The 5 Basic Principles of Flag Design

Applied Arts, March 2015
Bob Hambly

One of the best lessons I have learned as a designer is that it’s difficult creating something simple, something impactful. Saying a lot with a little is a challenge. The design of logos, stamps and flags comes to mind.

I’ve always been fascinated with flags ­— nautical, semaphore, military, car racing, national flags, etc. I’m attracted to their colours, their shapes, their histories, but mostly their meanings. What do they represent? What stories do they embody? Having said that, I often wonder whether people appreciate just how difficult it would be to design a great flag.

Back in 1964, Prime Minister Lester B. Pearson created quite a stir when he proclaimed that it was time Canada had its own distinctive flag. His quest upset the traditionalists and rattled the Progressive Conservative party. It was hotly debated in Canadian parliament and, after a lengthy filibuster — which resolved nothing — a special flag committee was established in an attempt to move things forward.

The committee reviewed 2,600 proposals, sent to them by would-be designers from across the country. Concepts included everything from beavers and bears to Canadian geese and the northern lights. Thanks to George Stanley, who at the time was the dean of arts at the Royal Military College in Kingston, a unique flag emerged. On February 15, 1965, the national flag of Canada was officially raised.

This year, the Canadian flag celebrates its 50th birthday. As far as national flags go, that’s relatively young. Denmark has one of the world’s oldest flags ­— it’s been flying for close to eight centuries.

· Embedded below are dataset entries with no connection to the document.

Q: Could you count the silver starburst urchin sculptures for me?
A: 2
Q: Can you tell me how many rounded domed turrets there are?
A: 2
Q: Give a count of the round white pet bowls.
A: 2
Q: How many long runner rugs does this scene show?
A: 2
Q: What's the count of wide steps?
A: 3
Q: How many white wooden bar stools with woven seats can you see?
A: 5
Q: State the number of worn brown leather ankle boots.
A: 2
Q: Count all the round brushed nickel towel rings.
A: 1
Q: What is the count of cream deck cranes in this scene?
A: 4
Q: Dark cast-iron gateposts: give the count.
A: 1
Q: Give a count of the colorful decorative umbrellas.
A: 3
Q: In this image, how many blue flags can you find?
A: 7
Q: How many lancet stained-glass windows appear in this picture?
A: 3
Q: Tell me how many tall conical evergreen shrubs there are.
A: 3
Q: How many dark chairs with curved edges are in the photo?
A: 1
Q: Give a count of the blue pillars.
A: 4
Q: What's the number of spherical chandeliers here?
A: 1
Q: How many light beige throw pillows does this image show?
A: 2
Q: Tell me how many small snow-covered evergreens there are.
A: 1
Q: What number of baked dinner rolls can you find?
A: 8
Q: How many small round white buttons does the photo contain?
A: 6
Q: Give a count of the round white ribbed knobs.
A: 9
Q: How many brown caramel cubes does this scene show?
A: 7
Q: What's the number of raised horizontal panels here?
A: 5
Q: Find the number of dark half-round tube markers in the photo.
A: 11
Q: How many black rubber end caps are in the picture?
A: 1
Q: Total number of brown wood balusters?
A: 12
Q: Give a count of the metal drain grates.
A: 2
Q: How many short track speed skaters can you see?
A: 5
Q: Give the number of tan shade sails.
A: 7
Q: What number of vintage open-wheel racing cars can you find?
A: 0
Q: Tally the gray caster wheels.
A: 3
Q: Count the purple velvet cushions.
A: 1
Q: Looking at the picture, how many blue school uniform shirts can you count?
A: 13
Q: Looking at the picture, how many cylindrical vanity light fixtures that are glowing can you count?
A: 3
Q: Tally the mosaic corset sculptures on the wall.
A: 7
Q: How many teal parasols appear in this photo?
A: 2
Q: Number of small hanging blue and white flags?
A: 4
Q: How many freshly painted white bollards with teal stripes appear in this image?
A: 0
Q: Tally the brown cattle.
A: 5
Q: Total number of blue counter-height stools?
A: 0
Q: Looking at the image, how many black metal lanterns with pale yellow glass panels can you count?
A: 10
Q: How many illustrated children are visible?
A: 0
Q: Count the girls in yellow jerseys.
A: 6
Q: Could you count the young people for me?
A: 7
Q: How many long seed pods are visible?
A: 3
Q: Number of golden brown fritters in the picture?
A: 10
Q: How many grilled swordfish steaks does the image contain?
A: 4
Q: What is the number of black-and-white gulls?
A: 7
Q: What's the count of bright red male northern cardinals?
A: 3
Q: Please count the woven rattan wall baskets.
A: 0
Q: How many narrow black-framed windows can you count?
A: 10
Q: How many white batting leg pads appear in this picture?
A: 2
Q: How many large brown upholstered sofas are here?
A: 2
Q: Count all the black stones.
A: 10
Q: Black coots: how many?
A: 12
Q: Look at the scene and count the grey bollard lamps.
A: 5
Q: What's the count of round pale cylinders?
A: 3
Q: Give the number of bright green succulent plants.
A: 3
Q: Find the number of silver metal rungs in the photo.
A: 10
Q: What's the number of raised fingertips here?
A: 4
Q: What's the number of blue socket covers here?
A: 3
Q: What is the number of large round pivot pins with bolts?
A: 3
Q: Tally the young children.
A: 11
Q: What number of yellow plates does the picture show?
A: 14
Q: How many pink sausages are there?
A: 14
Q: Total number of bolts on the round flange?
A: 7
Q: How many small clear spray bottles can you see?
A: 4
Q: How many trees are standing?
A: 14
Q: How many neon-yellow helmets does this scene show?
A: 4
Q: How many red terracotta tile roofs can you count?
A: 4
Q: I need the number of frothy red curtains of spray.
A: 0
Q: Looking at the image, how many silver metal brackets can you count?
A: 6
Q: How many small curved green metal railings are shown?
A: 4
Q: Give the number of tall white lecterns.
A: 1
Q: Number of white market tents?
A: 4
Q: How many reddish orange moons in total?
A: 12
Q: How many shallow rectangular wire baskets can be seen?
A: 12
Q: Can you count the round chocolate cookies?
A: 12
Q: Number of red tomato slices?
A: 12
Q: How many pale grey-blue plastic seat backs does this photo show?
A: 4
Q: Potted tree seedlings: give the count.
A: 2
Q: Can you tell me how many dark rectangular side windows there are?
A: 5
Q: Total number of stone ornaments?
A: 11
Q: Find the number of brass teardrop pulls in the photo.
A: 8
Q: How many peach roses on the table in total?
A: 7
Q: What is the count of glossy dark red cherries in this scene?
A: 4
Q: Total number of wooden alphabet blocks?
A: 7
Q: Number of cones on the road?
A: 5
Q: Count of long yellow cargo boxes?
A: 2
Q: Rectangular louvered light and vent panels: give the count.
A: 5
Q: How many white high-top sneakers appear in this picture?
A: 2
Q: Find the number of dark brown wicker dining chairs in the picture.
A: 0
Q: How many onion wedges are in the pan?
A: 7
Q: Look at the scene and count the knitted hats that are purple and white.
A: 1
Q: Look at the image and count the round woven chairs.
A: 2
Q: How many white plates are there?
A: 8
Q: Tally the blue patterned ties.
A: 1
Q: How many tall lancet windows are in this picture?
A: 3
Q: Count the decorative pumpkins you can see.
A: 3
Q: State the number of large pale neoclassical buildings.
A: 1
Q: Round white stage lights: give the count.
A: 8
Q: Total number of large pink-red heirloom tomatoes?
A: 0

Several years ago, I came across an intriguing list generated by the North American Vexillological Association. Vexillology is the study of flags and this organization has devoted itself to that pursuit for the past 40 years. “Five Basic Principles of Flag Design” is their concise list of the dos and don’ts in flag design. Here are their recommendations:

  1. Keep it Simple: A flag, they say, should be so simple that a child can draw it from memory. Kids will have fun drawing Japan’s flag, but not so much fun with Turkmenistan’s elaborate carpet-like patterns.
  2. Use Meaningful Symbolism: A Star of David in Israel’s flag carries great meaning; however, the symbol of the rifle found on Mozambique’s flag may not be the most positive icon to represent a country.
  3. Use Two to Three Basic Colours: Most flags get this right. Clearly South Africa didn’t get this memo — it has six colours on its flag.
  4. No Lettering or Seals: Mexico has incorporated an extremely complicated seal into its flag — an eagle holding a serpent, perched atop a prickly pear cactus, atop a rock that hovers over a lake. Try drawing that, kids.
  5. Be Distinctive or Be Related: I understand why the Scandinavian flags are part of a family, but Australia and New Zealand’s flags are virtually identical.

Now try applying each of these principles to the Canadian flag. It’s safe to say the flag scores five out of five. That’s quite an achievement. Unlike the Red Ensign’s detailed components of a Union Jack and a crest made of six colours, the single maple leaf stands bold and proud. As Jacques Viger, Montreal’s first mayor, said of the maple, “it is the king of the forest […] the symbol of the Canadian people.”

I was a young boy in 1965 and I recall the day the new flag was hoisted to the top of the flagpole at my public school. The vibrant scarlet leaf fluttering in the breeze appeared to come to life — it was fresh and energetic, like the kids in the playground. I was completely unaware of the controversy incited by the new flag. I just knew that it filled me with excitement and pride. My parents, however, were another story. Along with many other Canadians who had grown up with the Red Ensign, they were unsure of this change. Their lack of enthusiasm for the maple leaf left me feeling sad.

Change means different things to different people. And change is not always easy. For those of us who are designers, we know all about this. After 50 years of seeing the Canadian flag on buildings, stadiums, uniforms, backpacks, in our own backyard and throughout the world, it has proven to be an exceptional flag. I’m happy to say that my parents grew to love it, for it came to represent all that is great about Canada.

As a leaf is to a tree, so are we citizens to a country — strong as individuals, even stronger as a nation. If only I had the list of the “Five Basic Principles of Flag Design” to show the doubtful back then.